The objective of this study was to evaluate the possibility of linking the tracing of whole blood clotting in a thrombelastograph (TEG) hemostasis system with the generation of thrombin assessed by thrombin/antithrombin complex (TAT). Citrated whole blood containing corn trypsin inhibitor from volunteers was clotted in the presence of CaCl2 and tissue factor. Clotting was monitored with the eight channels of a TEG system. At different time points, the whole blood TEG reaction cups were kept in a cold quenching solution, centrifuged, and the supernatants were kept at -80 degrees C until assayed for TAT by ELISA. The total thrombus generation (TTG) was calculated from the first derivative of the TEG waveform and was compared with thrombin generation measured by TAT. The two vector values--the TAT thrombin generation data and the corresponding TEG TTG--were analyzed using Pearson correlation coefficients (r) and linear, non-linear and natural log (ln) transformation of TAT values for least-squares goodness-of-fit curves. The best least-squares fit is an exponential curve. Linearizing using the ln of the TAT thrombin generation variable produces the same r (0.94) as of the exponential curve. The prediction equation is y = 8.0465 + 0.0005x (P < or = 0.0001), where y is the TAT thrombin generation variable in the ln transformation and x is the TEG TTG variable. The high magnitude of r and the high significance of the prediction equation demonstrate the high efficacy of the prediction of TAT thrombin generation by the use of TEG TTG.

Figure 1

The TEG^® analyzer measures the clot’s physical properties by the use of a special stationary cylindrical cup that holds a 360-μl sample of whole blood and is oscillated through an angle of 4º 45′. Each rotation cycle lasts ten seconds. A pin is suspended in the blood by a torsion wire and is monitored for motion. Thus, the magnitude of the output is directly related to the kinetics and the strength of the formed clot. As the clot retracts or lyses, these bonds are broken and the transfer of cup motion is diminished.

Figure 2

Schematic representation of TEG^® tracing with its principal parameters.

Figure 3

A representative TEG^® tracing obtained during the clotting process of whole blood of a normal subject. The shaded area represents the corresponding first derivative or velocity of the waveform produced by the TEG^® system. Several parameters corresponding to the rate of development of the tensile strength of the forming clot are derived from the first derivative of the waveform.

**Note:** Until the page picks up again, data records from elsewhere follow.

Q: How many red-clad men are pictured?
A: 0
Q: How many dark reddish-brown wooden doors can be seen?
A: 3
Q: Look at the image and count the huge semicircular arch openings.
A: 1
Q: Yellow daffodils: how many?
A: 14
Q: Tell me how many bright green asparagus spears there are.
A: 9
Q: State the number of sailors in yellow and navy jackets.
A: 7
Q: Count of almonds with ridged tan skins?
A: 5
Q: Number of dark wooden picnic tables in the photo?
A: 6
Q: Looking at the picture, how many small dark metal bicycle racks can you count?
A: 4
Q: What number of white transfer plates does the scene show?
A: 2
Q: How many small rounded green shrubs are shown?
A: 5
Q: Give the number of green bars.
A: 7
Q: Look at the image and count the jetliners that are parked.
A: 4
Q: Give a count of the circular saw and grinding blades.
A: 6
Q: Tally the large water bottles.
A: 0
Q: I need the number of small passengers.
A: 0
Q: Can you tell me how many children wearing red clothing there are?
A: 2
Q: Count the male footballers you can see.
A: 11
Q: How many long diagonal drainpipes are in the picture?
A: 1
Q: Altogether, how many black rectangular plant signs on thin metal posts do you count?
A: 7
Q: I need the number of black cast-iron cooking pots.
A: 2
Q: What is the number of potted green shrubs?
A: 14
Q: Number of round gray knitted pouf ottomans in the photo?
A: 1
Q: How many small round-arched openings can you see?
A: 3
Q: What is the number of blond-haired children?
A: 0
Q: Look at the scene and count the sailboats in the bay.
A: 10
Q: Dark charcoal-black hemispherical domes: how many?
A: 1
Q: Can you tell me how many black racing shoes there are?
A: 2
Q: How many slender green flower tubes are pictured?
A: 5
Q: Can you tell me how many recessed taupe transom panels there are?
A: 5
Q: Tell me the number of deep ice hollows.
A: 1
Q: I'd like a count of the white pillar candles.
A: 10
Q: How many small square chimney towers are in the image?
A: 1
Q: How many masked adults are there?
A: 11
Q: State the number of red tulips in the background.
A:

The parameters are: MTG – Maximum Rate of Thrombus Generation (100*mm/sec) TTG – Total Area Under the Curve; Measures Total Thrombus Generation (mm) TMG – Time to Maximum Rate of Thrombus Generation (sec)

Figure 4

TEG^® segments representing sequential time points when the whole blood sample was stopped at various time intervals. The first derivative (velocity) of each segment determines the total thrombus generation, TTG, of that segment, while the corresponding TAT segment determines total TAT generation.

Figure 5

Linear regression through the origin of Total Thrombus Generation, the TTG variable, versus TAT Generation, the TAT variable.

Figure 6

Non-linear regression of Total Thrombus Generation, the TTG variable, versus TAT Generation, the TAT variable.

Figure 7

Linear regression of Total Thrombus Generation, the TTG variable, versus the natural log of TAT Generation, the TAT variable. The majority of the data-points are within the prediction intervals of the regression line.

Figure 8

Superposition of the TAT generation curve over the TEG^® tracing of whole blood from a normal control.